Chip-based technology enables reliable direct detection of Ebola virus

This hybrid device integrates a microfluidic chip for sample preparation and an optofluidic chip for optical detection of individual molecules of viral RNA. (Photo by Joshua Parks)

A team led by researchers at UC Santa Cruz has developed chip-based technology for reliable detection of Ebola virus and other viral pathogens. The system uses direct optical detection of viral molecules and can be integrated into a simple, portable instrument for use in field situations where rapid, accurate detection of Ebola infections is needed to control outbreaks.

Laboratory tests using preparations of Ebola virus and other hemorrhagic fever viruses showed that the system has the sensitivity and specificity needed to provide a viable clinical assay. The team reported their results in a paper published September 25 in Nature Scientific Reports.

An outbreak of Ebola virus in West Africa has killed more than 11,000 people since 2014, with new cases occurring recently in Guinea and Sierra Leone. The current gold standard for Ebola virus detection relies on a method called polymerase chain reaction (PCR) to amplify the virus's genetic material for detection. Because PCR works on DNA molecules and Ebola is an RNA virus, the reverse transcriptase enzyme is used to make DNA copies of the viral RNA prior to PCR amplification and detection.

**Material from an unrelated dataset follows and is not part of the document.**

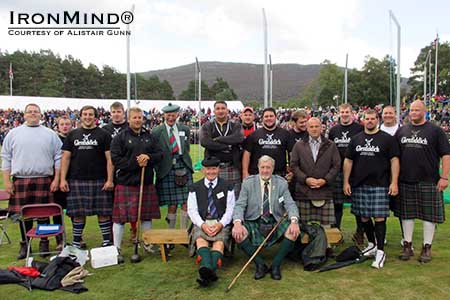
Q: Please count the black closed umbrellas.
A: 1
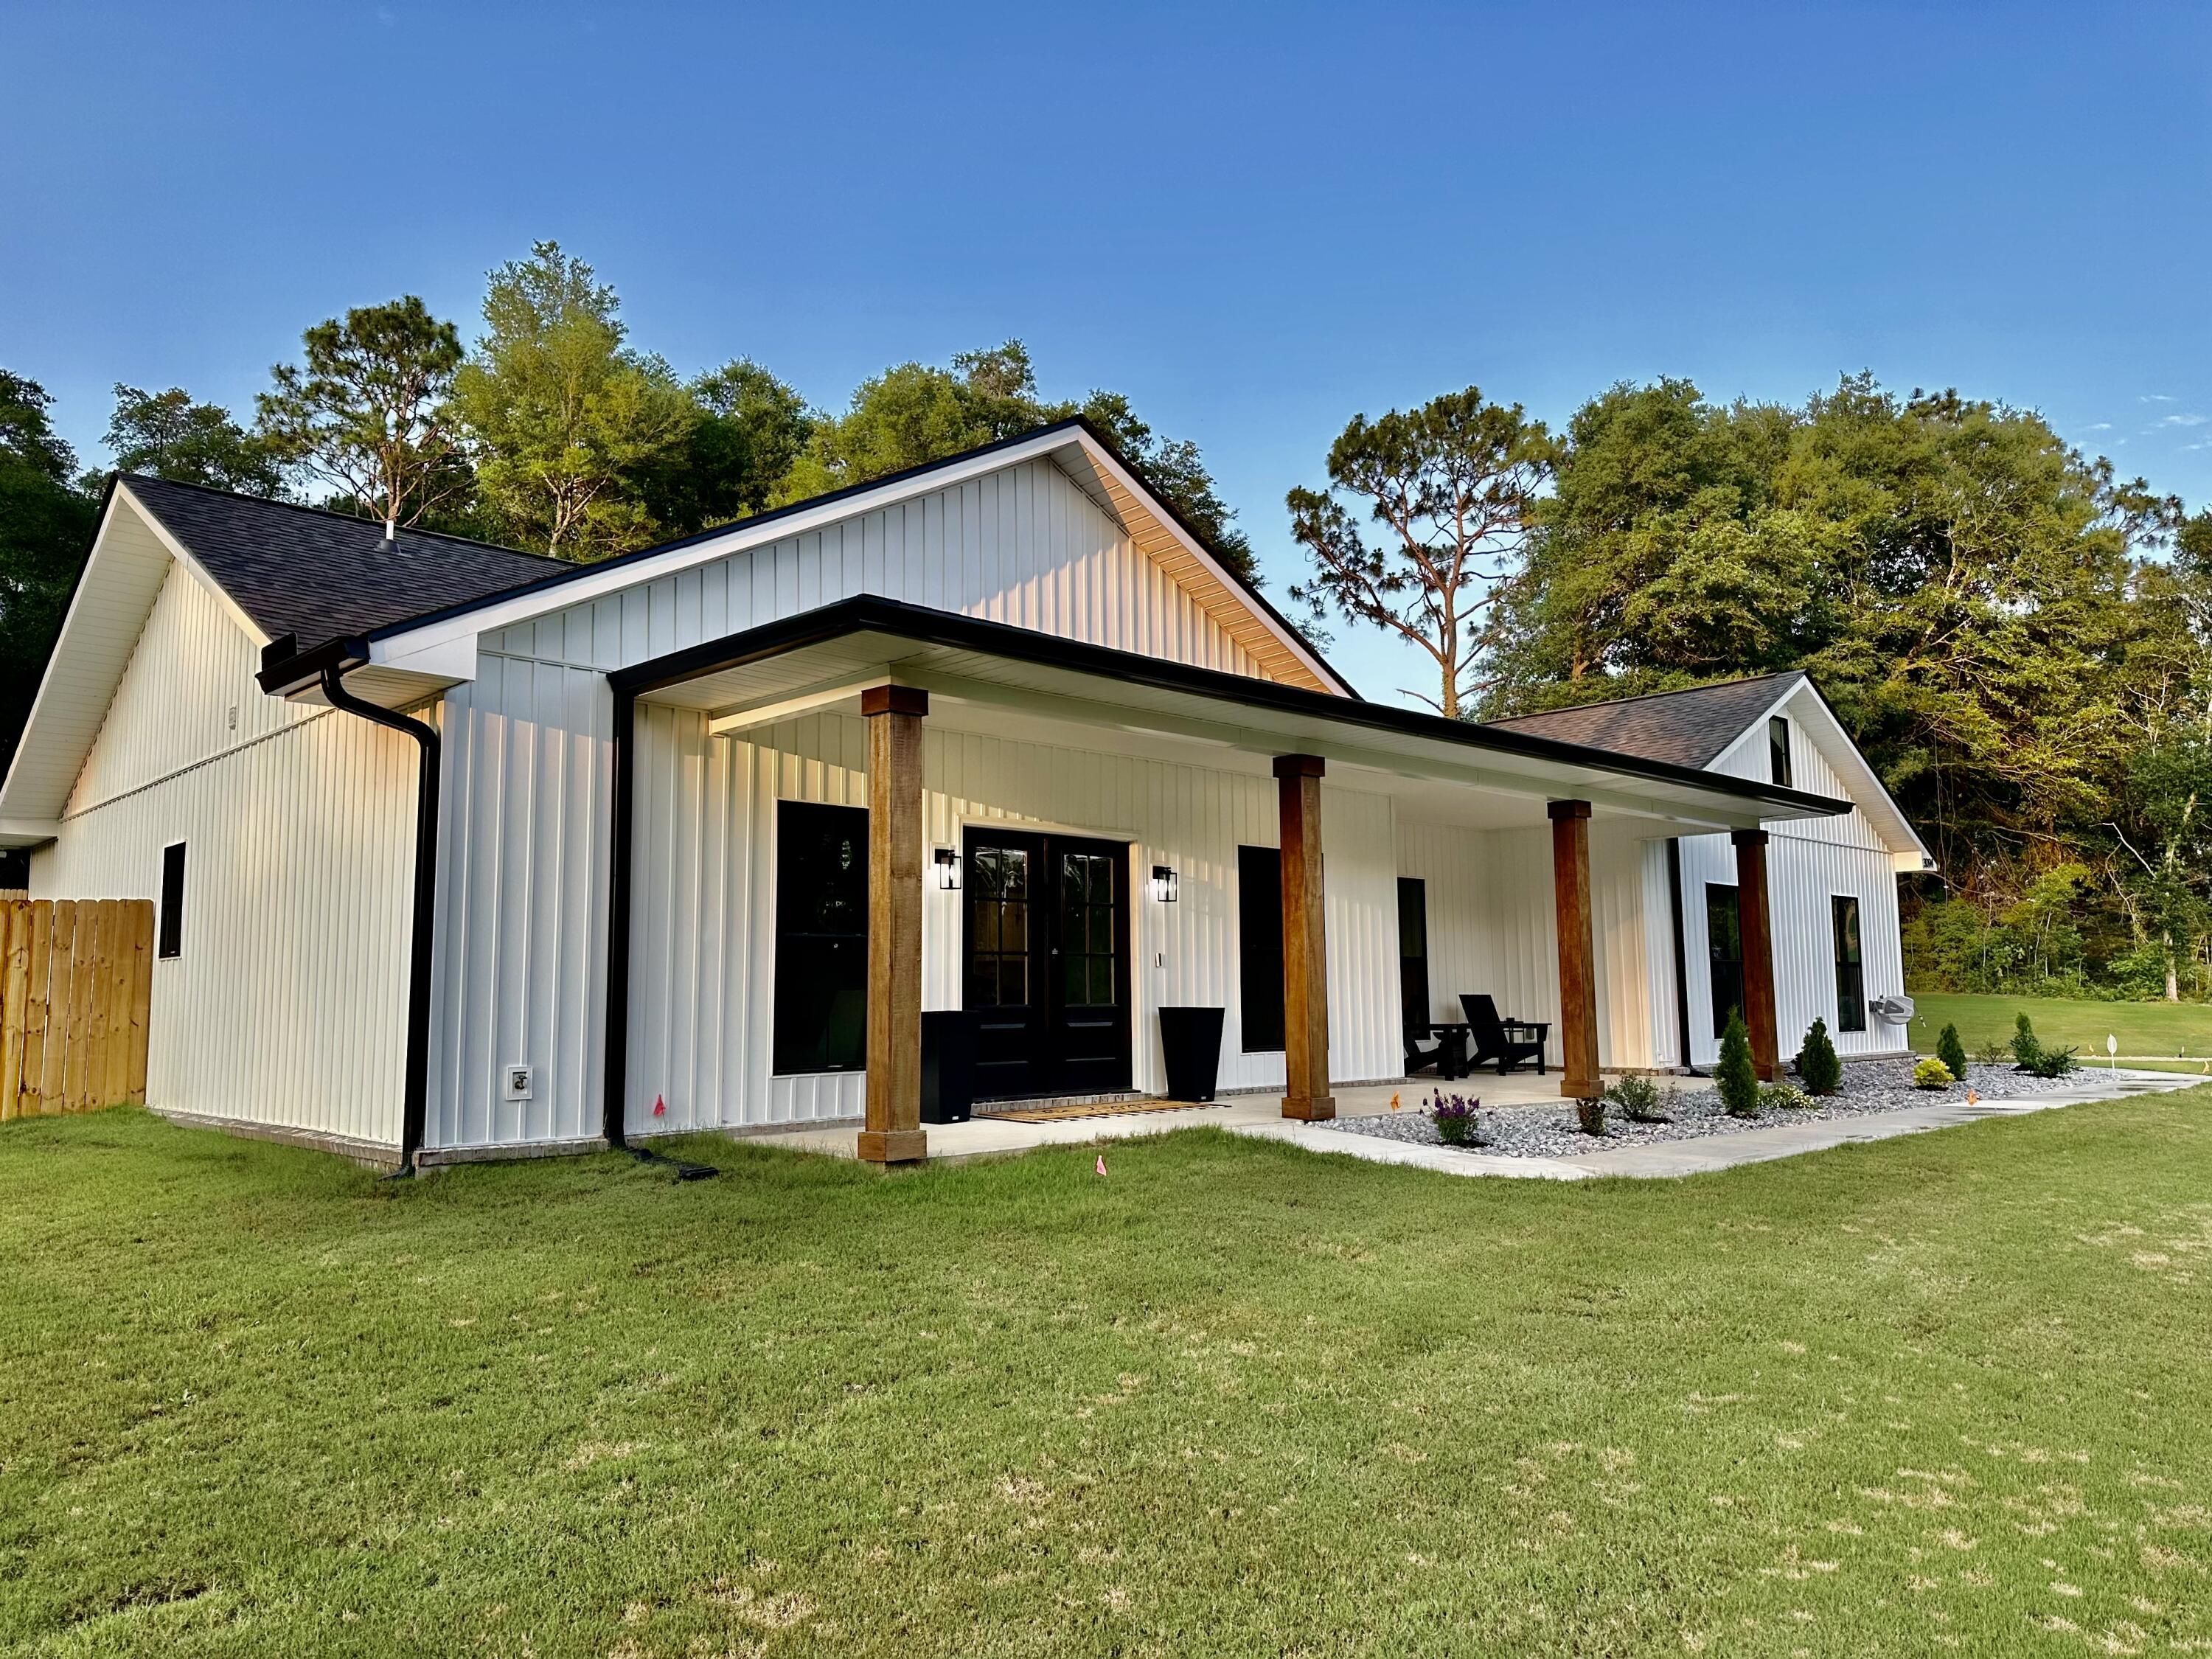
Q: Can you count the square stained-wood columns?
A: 4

"Compared to our system, PCR detection is more complex and requires a laboratory setting," said senior author Holger Schmidt, the Kapany Professor of Optoelectronics at UC Santa Cruz. "We're detecting the nucleic acids directly, and we achieve a comparable limit of detection to PCR and excellent specificity."

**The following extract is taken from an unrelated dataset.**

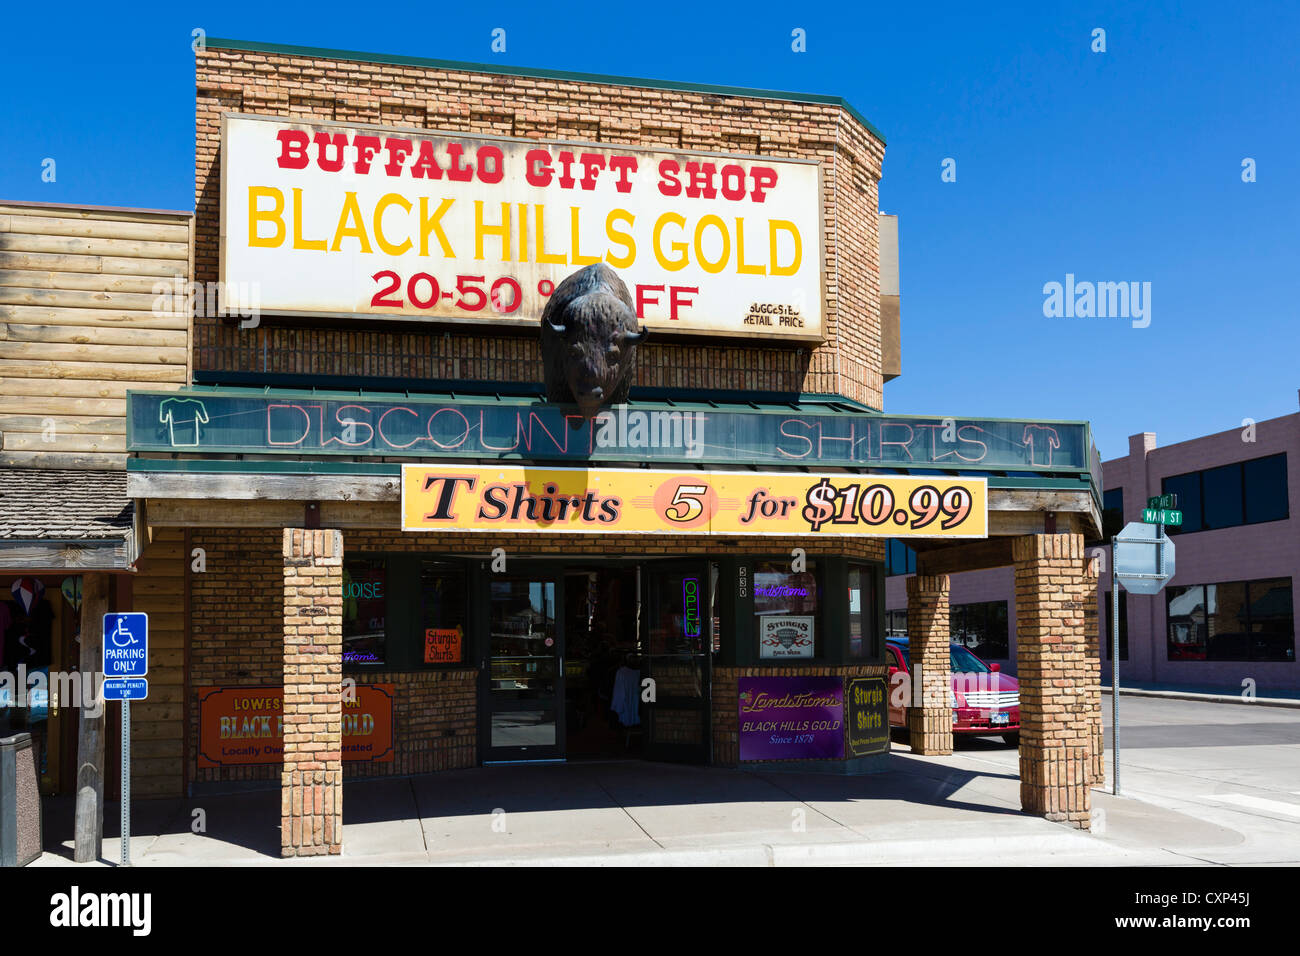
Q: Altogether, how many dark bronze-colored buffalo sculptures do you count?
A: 1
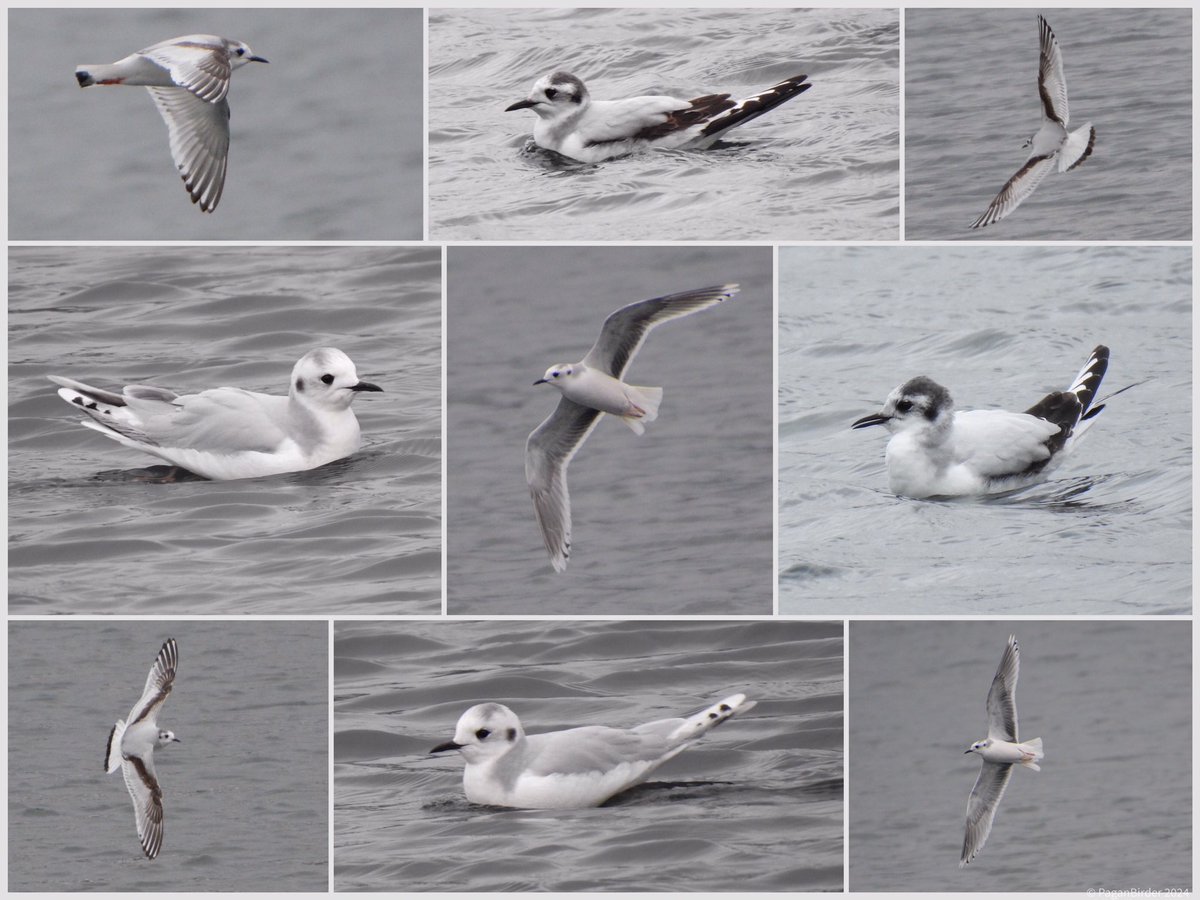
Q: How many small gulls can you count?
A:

Sensitivity and specificity

In laboratory tests, the system provided sensitive detection of Ebola virus while giving no positive counts in tests with two related viruses, Sudan virus and Marburg virus. Testing with different concentrations of Ebola virus demonstrated accurate quantification of the virus over six orders of magnitude. Adding a "preconcentration" step during sample processing on the microfluidic chip extended the limit of detection well beyond that achieved by other chip-based approaches, covering a range comparable to PCR analysis.

"The measurements were taken at clinical concentrations covering the entire range of what would be seen in an infected person," Schmidt said.

Schmidt's lab at UC Santa Cruz worked with researchers at Brigham Young University and UC Berkeley to develop the system. Virologists at Texas Biomedical Research Institute in San Antonio prepared the viral samples for testing.

The system combines two small chips, a microfluidic chip for sample preparation and an optofluidic chip for optical detection. For over a decade, Schmidt and his collaborators have been developing optofluidic chip technology for optical analysis of single molecules as they pass through a tiny fluid-filled channel on the chip. The microfluidic chip for sample processing can be integrated as a second layer next to or on top of the optofluidic chip.

Sample preparation

Schmidt's lab designed and built the microfluidic chip in collaboration with coauthor Richard Mathies at UC Berkeley who pioneered this technology. It is made of a silicon-based polymer, polydimethylsiloxane (PDMS), and has microvalves and fluidic channels to transport the sample between nodes for various sample preparation steps. The targeted molecules--in this case, Ebola virus RNA--are isolated by binding to a matching sequence of synthetic DNA (called an oligonucleotide) attached to magnetic microbeads. The microbeads are collected with a magnet, nontarget biomolecules are washed off, and the bound targets are then released by heating, labeled with fluorescent markers, and transferred to the optofluidic chip for optical detection.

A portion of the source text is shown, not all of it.